Indications and clinical uses
- Evaluation of jaundice, fatigue, right upper quadrant pain, or abnormal screening tests.
- Baseline and safety monitoring before and during therapies known to affect the liver (for example, certain antibiotics, antiepileptics, statins, or medications with hepatic metabolism).
- Monitoring chronic liver diseases such as viral hepatitis, nonalcoholic fatty liver disease (nonalcoholic fatty liver disease), or cirrhosis, to gauge progression or response to treatment.
- Preoperative risk assessment and general medical evaluation where liver function may influence management.
- Guiding further testing, including targeted imaging, hepatitis panels, autoimmune evaluation, or fibrosis assessment.
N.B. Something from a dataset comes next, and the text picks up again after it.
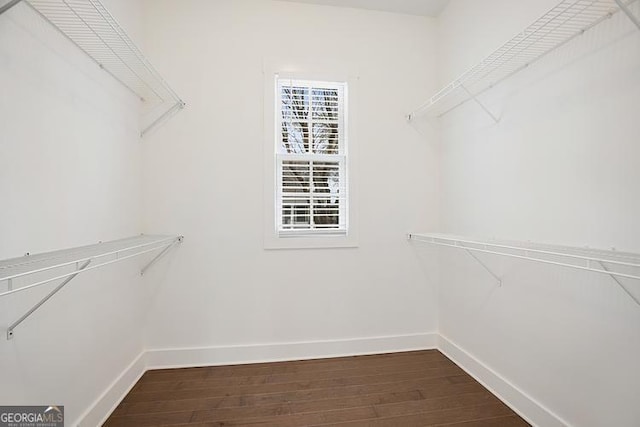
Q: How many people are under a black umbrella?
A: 0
Limitations, variability, and controversies
- Non-specificity: LFTs do not pinpoint a diagnosis on their own. Abnormal results require correlation with history, exam, imaging, and sometimes liver biopsy to determine cause.
- Normal results do not exclude disease: people with fatty liver disease or chronic liver injury can have near-normal LFTs, especially in early stages.
- Pre-analytical and analytical variability: results can differ between laboratories due to assay methods, reference ranges, and handling of specimens; clinicians interpret results within the context of the specific lab report.
- False positives and incidental findings: mild transaminase elevations may be transient or related to recent exercise, medications, or alcohol; this can lead to unnecessary testing if not interpreted judiciously.
- Screening debates: routine LFT screening in asymptomatic individuals is not universally recommended, because many abnormalities are incidental and may lead to further testing without clear benefit in some populations. Focused, risk-based testing and targeted evaluation often provide a more efficient approach.
- Role of fibrosis and noninvasive testing: while LFTs are part of the initial assessment, increasingly clinicians use noninvasive fibrosis scores (for example, FIB-4 score or NAFLD fibrosis score) and imaging techniques like transient elastography (transient elastography) to assess liver scarring more directly. In some cases, liver biopsy (liver biopsy) remains the reference standard to define certain conditions.
- Complex interpretations in multisystem disease: conditions outside the liver (such as congestive heart failure or hemolysis) can alter LFTs, which can complicate the diagnostic pathway and require broader clinical consideration.